Domenica 3 settembre viene ripreso un progetto con gruppo giovanile In Iuvene Spes di San Giorgio di Nogaro che, con l’aiuto di writers professionisti, riprenderanno il progetto di riqualifica delle colonne sotto il cavalcavia in prossimità della nuova stazione delle corriere.

Alle 19.30 nella sala conferenze edificio ex Liberty, Rita Maria La Boria presenterà il suo libro Anomia.Pensieri in libertà, in un abbraccio che comprende poesia, musica e arte. La presentazione sarà accompagnata dalle voci narranti di Laura Grego e Luigino Mior, dalla chitarra di Maurizio Perosa e gli acquarelli di Lucia Zamburlini.

Tre, invece, gli appuntamenti sul palco riservato alla musica. Alle 20.30 Loris Venier, allievo della scuola di musica The Groove Factory, che propone alla chitarra un repertorio acustico in fingerstyle. Seguirà alle 21.15 Bobby Shy & The Killers, band di recente formazione che spazia tra il tex mex, il rock&roll e lo swing blues. La chiusura musicale del Festival è affidata ai Simply the Blues, band che spazia dai classici pezzi che hanno fatto la storia del rock fino ad interpretare canzoni molto particolari e caratteristiche del blues.

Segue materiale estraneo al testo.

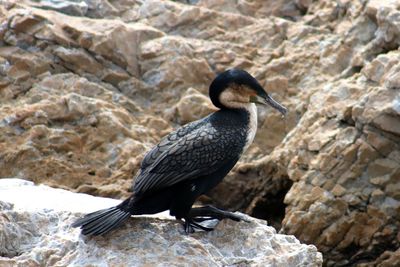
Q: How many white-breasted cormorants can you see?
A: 1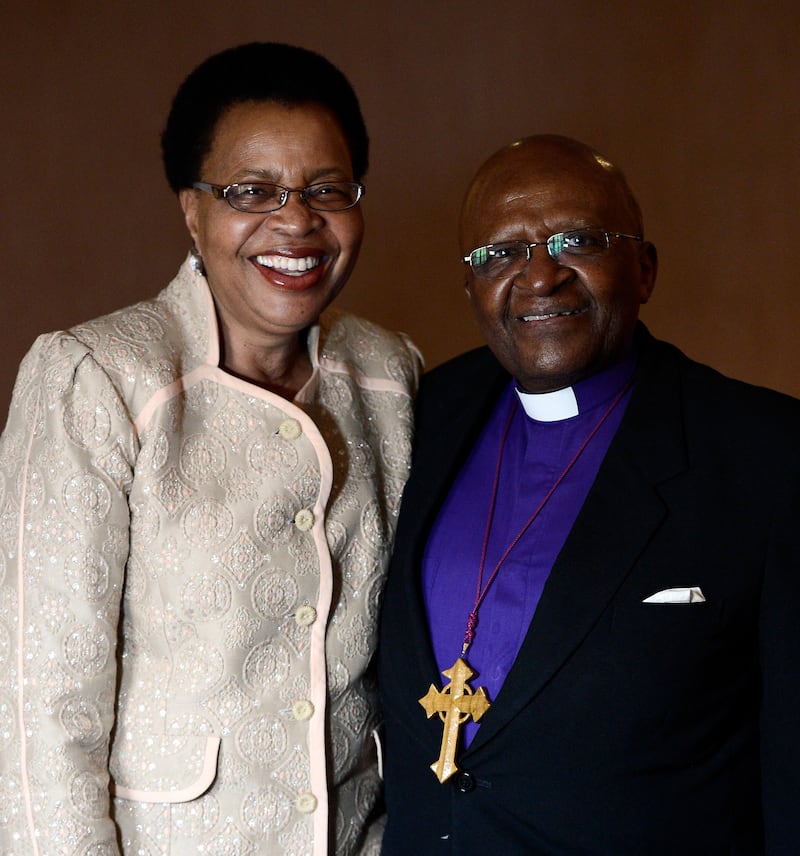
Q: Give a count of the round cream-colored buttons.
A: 5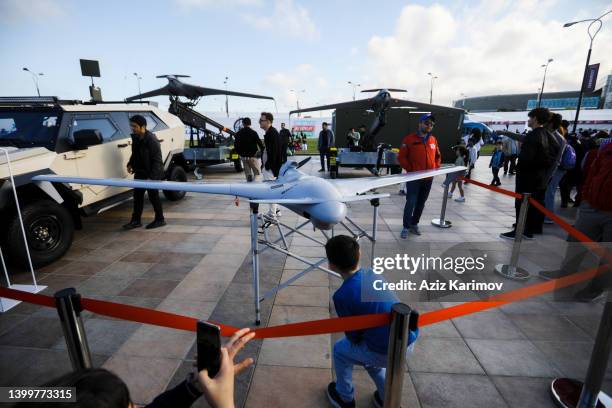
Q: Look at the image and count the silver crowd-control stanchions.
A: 5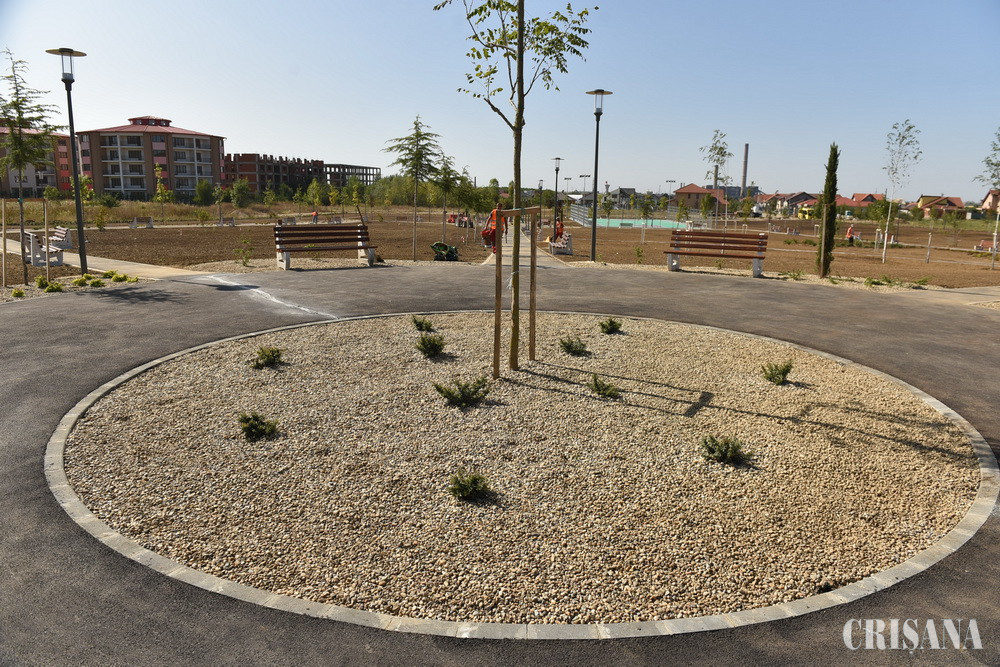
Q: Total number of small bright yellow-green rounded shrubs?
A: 9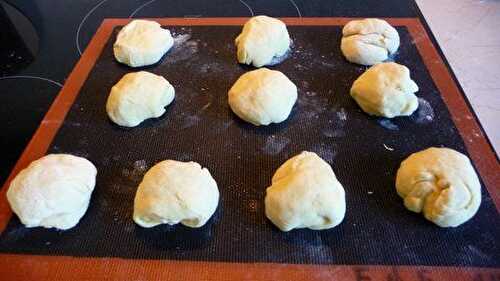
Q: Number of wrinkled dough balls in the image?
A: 2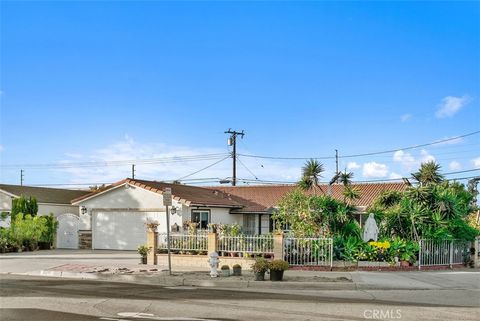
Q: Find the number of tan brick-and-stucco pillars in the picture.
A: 3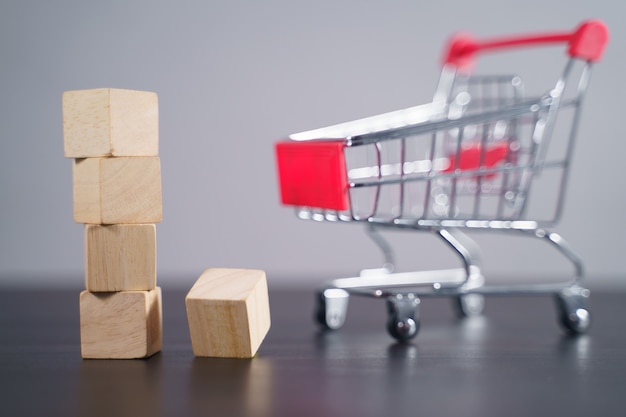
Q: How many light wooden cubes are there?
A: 5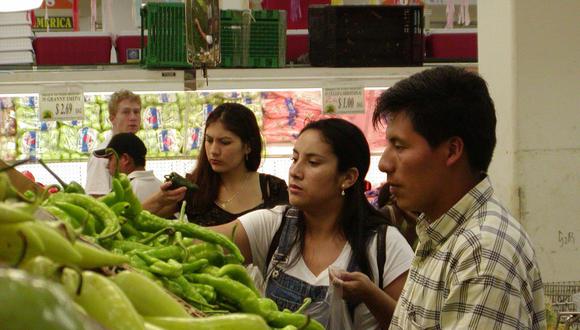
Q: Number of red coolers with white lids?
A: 4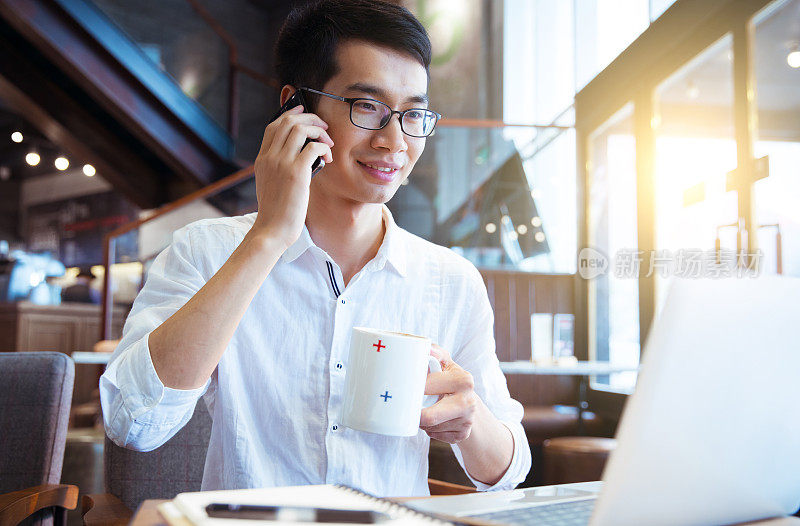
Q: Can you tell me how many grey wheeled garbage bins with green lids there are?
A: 0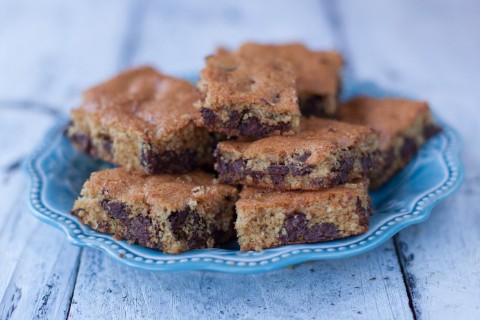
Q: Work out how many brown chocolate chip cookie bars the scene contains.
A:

Nell’ambito del Festival spazio anche alla solidarietà. Alle ore 21 di venerdì 1 settembre verrà premiato il traguardo di solidarietà raggiunto in 10 anni dall’evento la Luminarie, raccolta di fondi ottobrina a favore di “Una mano per vivere” di Latisana e di sei associazioni. In 10 anni sono stati raccolti oltre 70 mila euro.

Al festival sarà presente il gruppo Alpini di San Giorgio di Nogaro che organizzerà una raccolta fondi per “Una mano per vivere”, associazione che da anni si impegna a trasportare gratuitamente i malati oncologici e di SLA nei principali centri di cura. L’associazione di avvale di 12 autovetture e di oltre 100 autisti che ogni anno totalizzano oltre 200 mila chilometri e quasi 8 mila ore di solidarietà.